From: Sebastian Redl (sebastian.redl_at_[hidden])
Date: 2007-06-30 12:41:12
Jeremy Maitin-Shepard wrote:
> Sebastian Redl <sebastian.redl_at_[hidden]> writes:
>> Because the exact unit of transport is still in the open (and the
>> current tendency I see is toward using octets, and leaving native bytes
>> to some other mechanism), I didn't want any such implication in the name.
>> The name binary isn't a very good choice either, I admit. In the end,
>> all data is binary. But the distinction between "binary" and "textual"
>> data is important, and not only at the concept level. What I have in my
>> mind works something like this:
>> Binary data is in terms of octets, bytes, primitives, or PODs,
> Perhaps the name "data stream" would be appropriate, or better yet,
> perhaps just "stream", and use the qualified name "text stream" or
> "character stream" to refer to streams of characters that are somehow
> marked (either at compile-time or run-time) with the encoding.

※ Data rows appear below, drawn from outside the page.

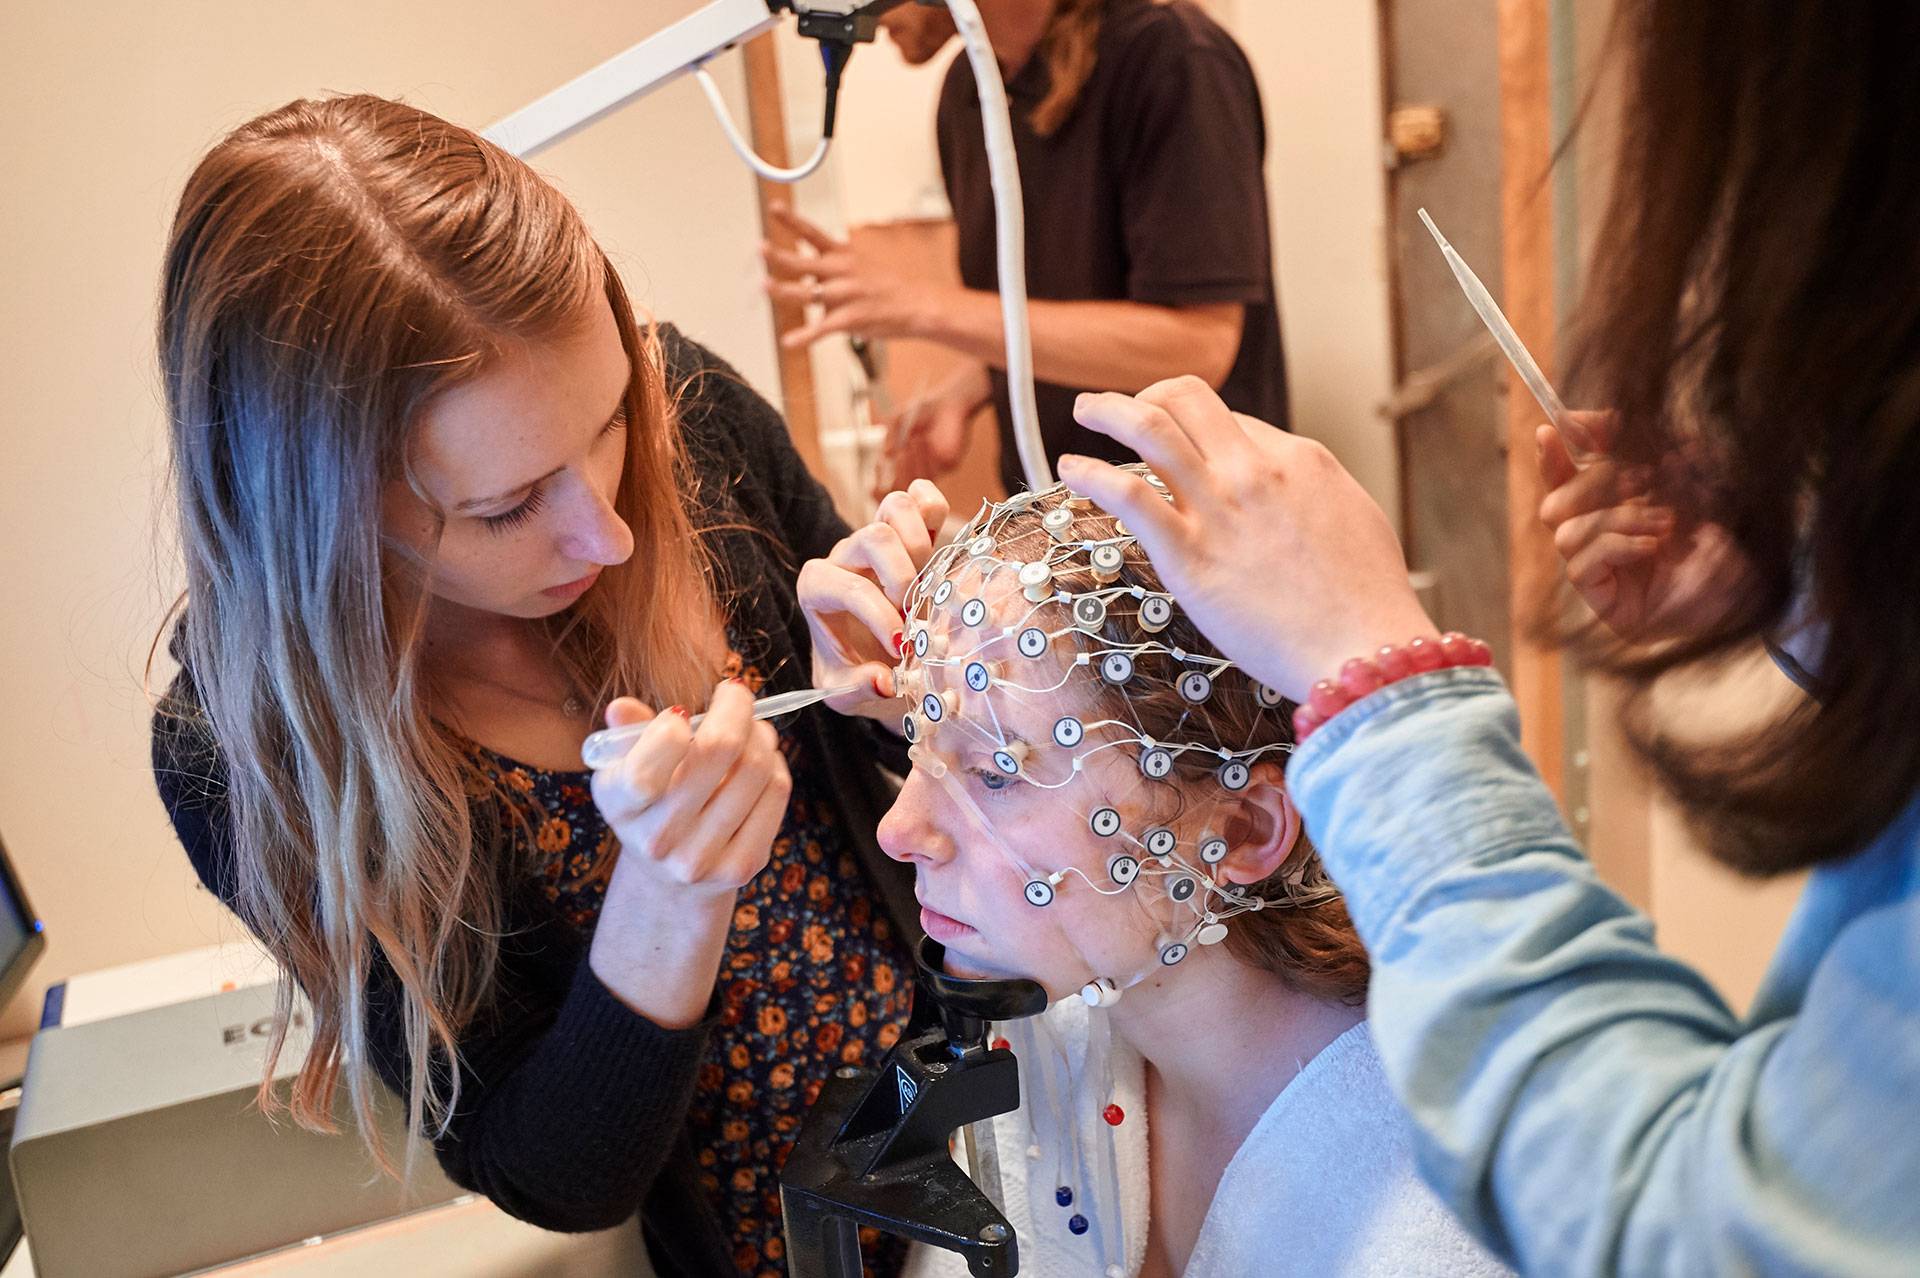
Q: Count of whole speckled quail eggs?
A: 0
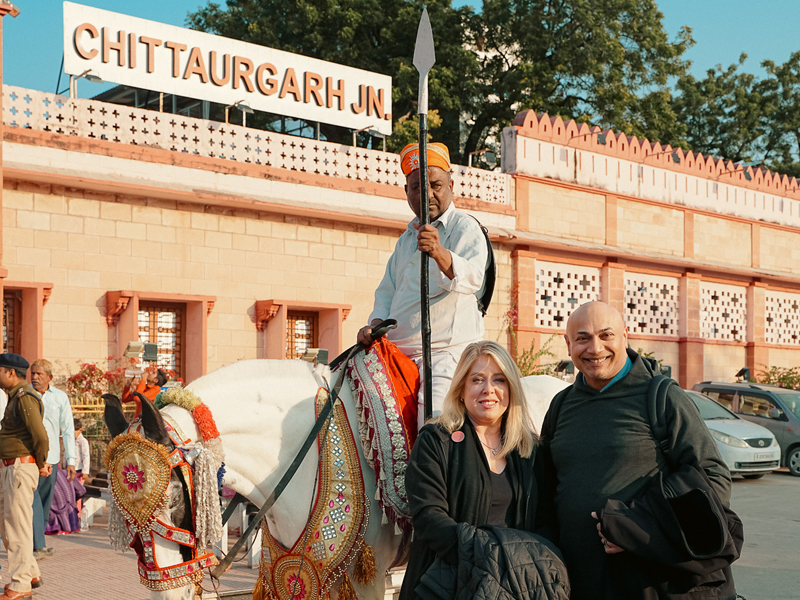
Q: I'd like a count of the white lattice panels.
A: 4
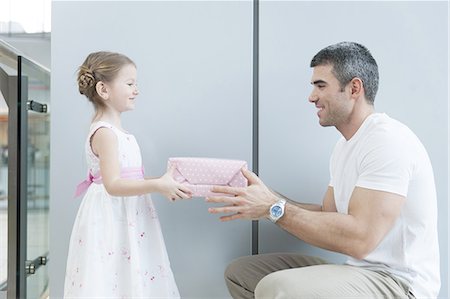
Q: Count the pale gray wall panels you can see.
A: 2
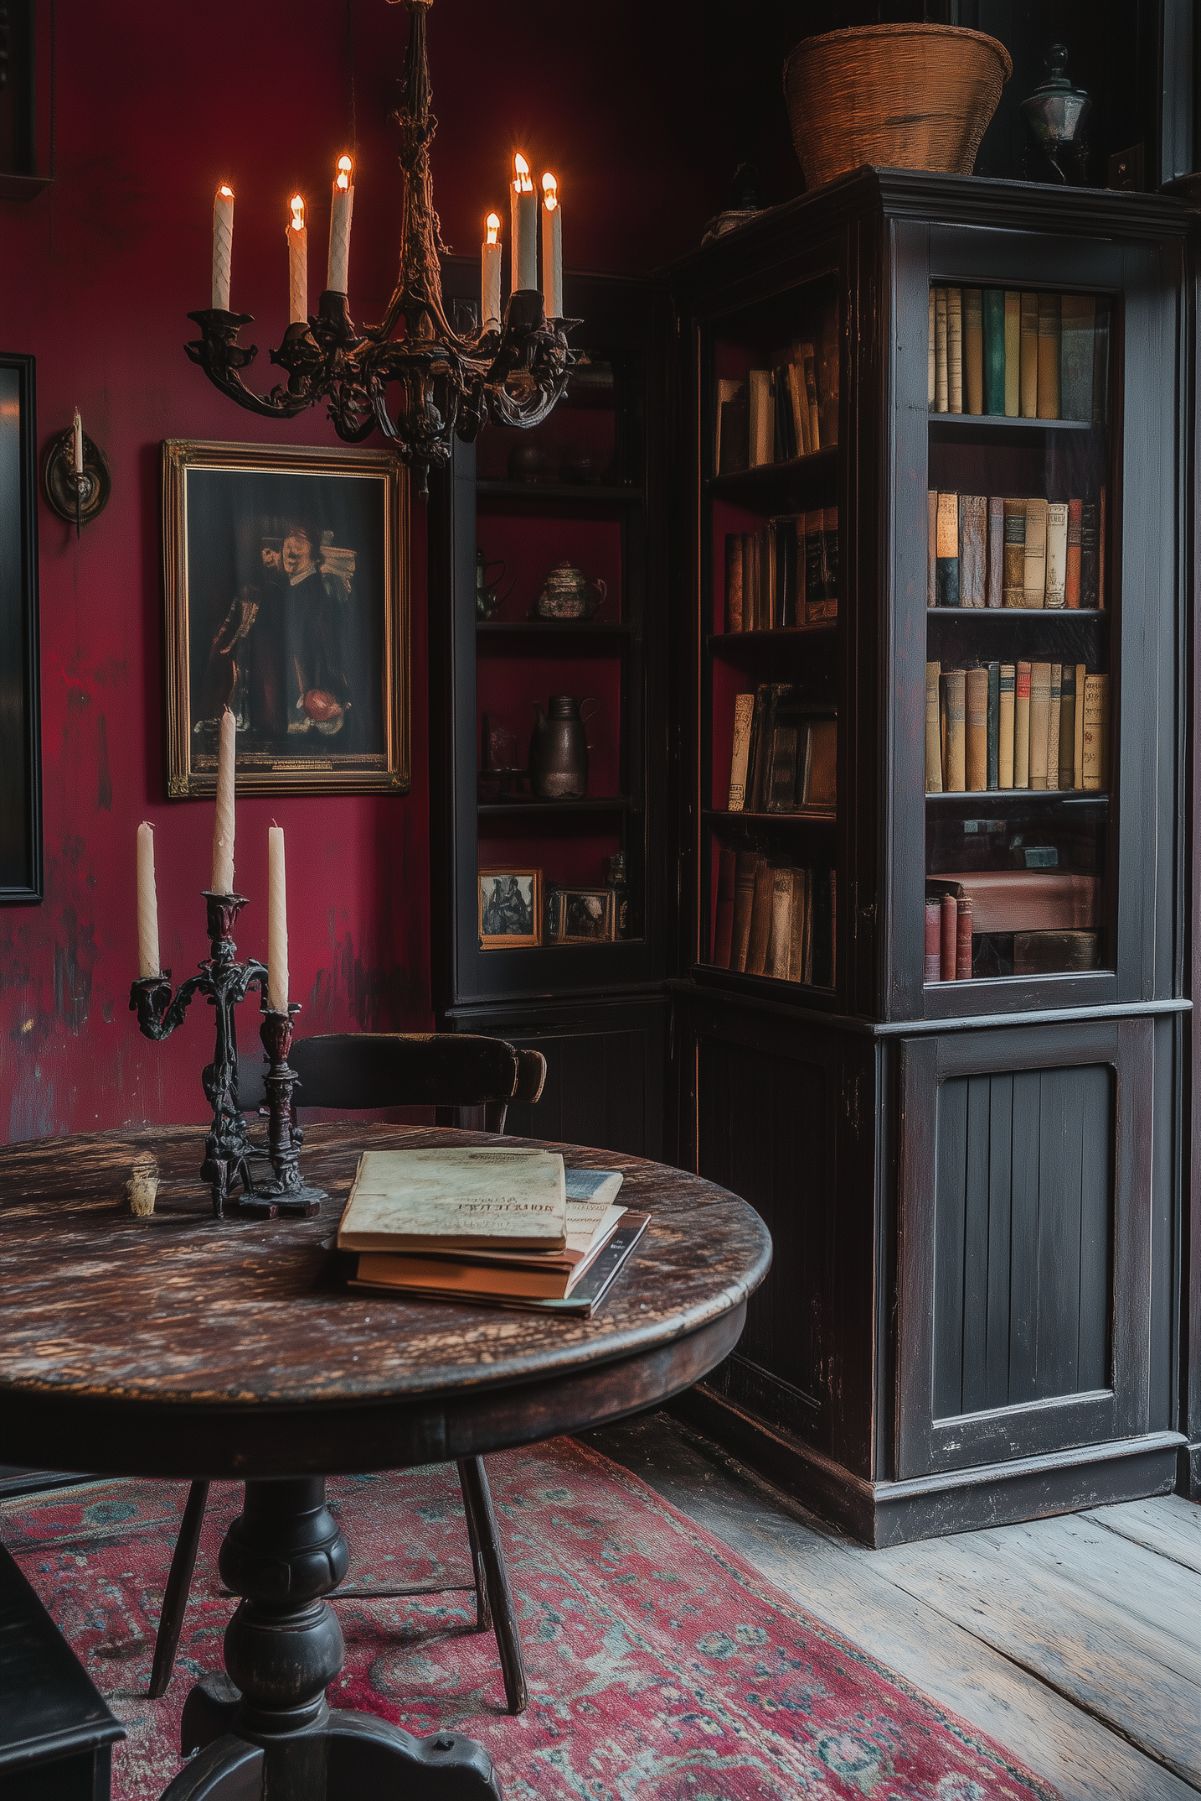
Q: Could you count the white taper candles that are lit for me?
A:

This might lead to ambiguity when addressing streams as a whole.
> Should text streams of arbitrary (non-Unicode encodings) be supported?
> Also, should text streams support arbitrary base types (i.e. uint8_t or
> uint16_t, or some other type), or should be restricted to a single type
> (like uint16_t)?
Each encoding requires a specific base type. For example, UTF-8 requires
uint8_t, UTF-16 requires uint16_t, UTF-16LE and BE require uint8_t (they
do their own combining). The current binary formatting layer would be
used by the converter to get units of the desired format.
> The reason for substantial unification between both "data streams" and
> "text streams" is that despite differences in how the data they
> transport is used, the interface should essentially be the same (both
> basic read/write, as well as things like mark/reset and seeking), and a
> buffering facility should be exactly the same for both types of streams.
> Similarly, facilities for providing mark/reset support on top of a
> stream that does not support it by using buffering would be exactly the
> same for both "binary" and "text" streams.
> Even if seek may not be as useful for text streams, it still might be
> useful to some people, and there is no reason to exclude it.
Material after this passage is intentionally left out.